In der ökologischen Debatte, vertreten gewisse Strömungen, auch in der Linken, die Ansicht, dass es sich dabei um eine Frage unseres Lebensstandards bzw. unseres Konsumverhaltens handle. Diese Betrachtungsweise, welche die Schuld für den zerstörerischen Umgang mit unserem Planeten auf das einzelne Individuum abwälzen will, können wir als Sozialist*Innen nicht teilen. Uns ist klar, dass nicht wir als Einzelpersonen für die drohende Umweltkatastrophe verantwortlich sind, sondern die kapitalistische Produktionsweise. Der Zwang zur Akkumulation von Kapital und der Steigerung der Produktivität, welche beide aus der Konkurrenz zwischen den einzelnen Kapitalist*Innen resultieren, bildet die Grundlage des Wachstumszwangs unserer Wirtschaft. Eine sozialistisch-umweltfreundliche Politik muss also notwendigerweise antikapitalistisch sein.

Kapitalismus und Ökologie

Besessen von der Rentabilität

Die Jagd nach kurzfristigen Gewinnen ist ein grundlegender Faktor des kapitalistischen Systems. Doch der einzige Weg, solche Gewinne zu gewährleisten, ist das blinde Streben nach Rentabilität. Dieses Streben bedingt, dass sowohl die Produktion wie auch der Konsum immer weiter wachsen, obwohl die natürlichen Ressourcen eindeutig begrenzt sind.

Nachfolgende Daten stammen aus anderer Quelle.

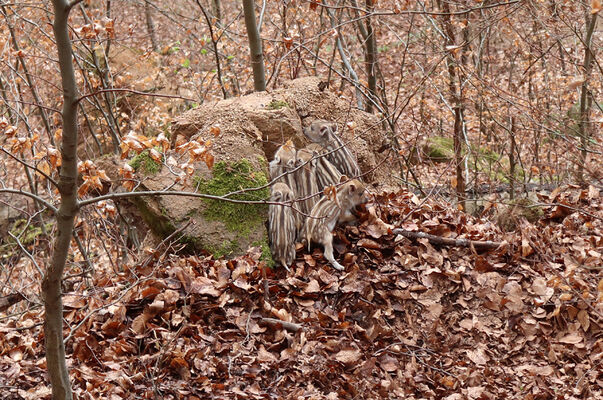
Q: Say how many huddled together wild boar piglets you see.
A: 6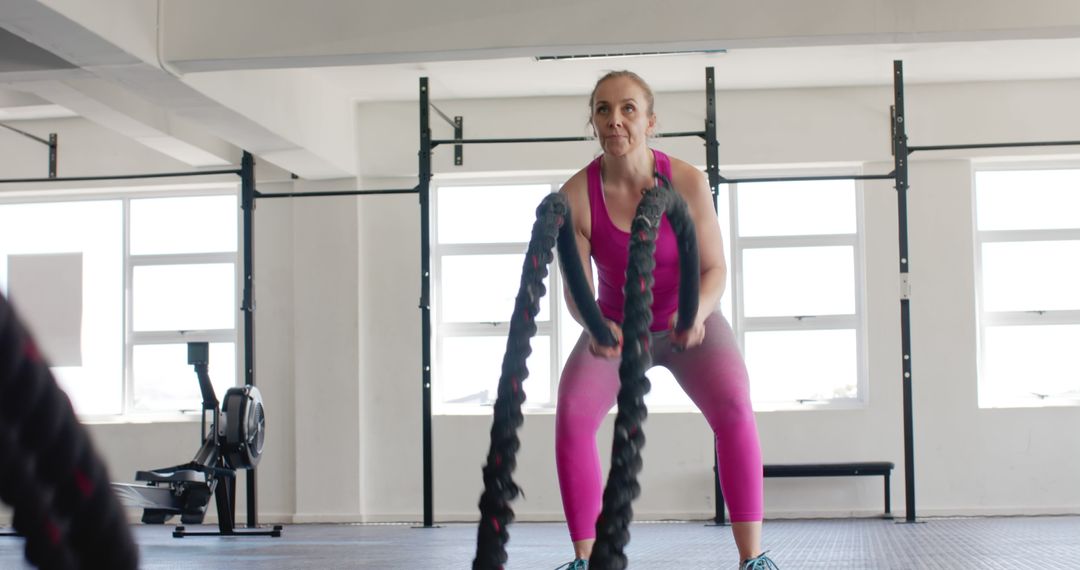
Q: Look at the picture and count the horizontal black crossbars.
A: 5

Die Rentabilitätsbessenheit des privaten Kapitals ersetzt in einem solchen System jegliches Interesse an den Konsequenzen, die aus dem eigenen Handeln entstehen. Dadurch, dass die Ausrichtung auf finanziellen Gewinn zum Kern kapitalistischer Unternehmen erklärt wird, werden andere Formen von Gewinn, egal ob umweltfreundlich oder sozial, systematisch vernachlässigt. Zudem werden in diesem Streben nach kurzfristigen Gewinnen ausschliesslich die rentabelsten Produkte und Ressourcen berücksichtigt. Alternative Formen der Produktion werden ausgeschlossen, auch wenn sie umweltfreundlicher wären, da sie finanziell nicht attraktiv sind. Bei der blinden Suche nach Rentabilität und dem einfachsten Weg, verzögern und verhindern die Lobbyisten der Interessenverbände immer wieder Gesetzgebungen und anderweitige Bestrebungen, fossile Brennstoffe durch saubere Energien zu ersetzen bzw. nutzen eben nur „saubere Energien“, die profitabel sind.

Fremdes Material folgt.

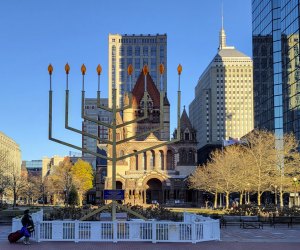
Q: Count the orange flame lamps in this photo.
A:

Dieses grundlegende Streben nach Rentabilität findet man auch auf der staatlichen Ebene, in den grossen volkswirtschaftlichen Indikatoren. So bezieht die Berechnung des Bruttoinlandprodukts nur die Brutto-Finanzwerte der Wertschöpfung eines Landes mit ein. Aktivitäten, die nicht von Unternehmen ausgeführt wurden, werden genauso wie Umweltkosten von der Rechnung ausgeschlossen. Schlimmer noch: auch die Sanierung von Umweltschäden wird im BIP als positiver Faktor gewertet – sogar wenn diese Schäden durch eine umweltfreundliche Produktionsweise hätten vermieden werden können. Dementsprechend sieht die herrschend Klasse im Bereich des Klimaschutzes auch nur Handlungsbedarf, wenn die Schäden des Klimas das BIP stark negativ beeinflussen. Es verwundert daher auch nicht, dass die, aus wissenschaftlicher Sicht völlig willkürlich, angestrebte 2 Grad-Grenze von den Industriestaaten derart stark propagiert wird: Sie würde das BIP bis 2050 nur um rund 0.5-1% reduzieren. Eine Senkung der Erwärmung auf 1.5 Grad hingegen hätte im gleichen Zeitraum eine BIP-Senkung von rund 1.5% zur Folge. Somit ist diese von vielen Inselstaaten geforderte Höchsterwärmung aus wirtschaftlicher Sicht uninteressant.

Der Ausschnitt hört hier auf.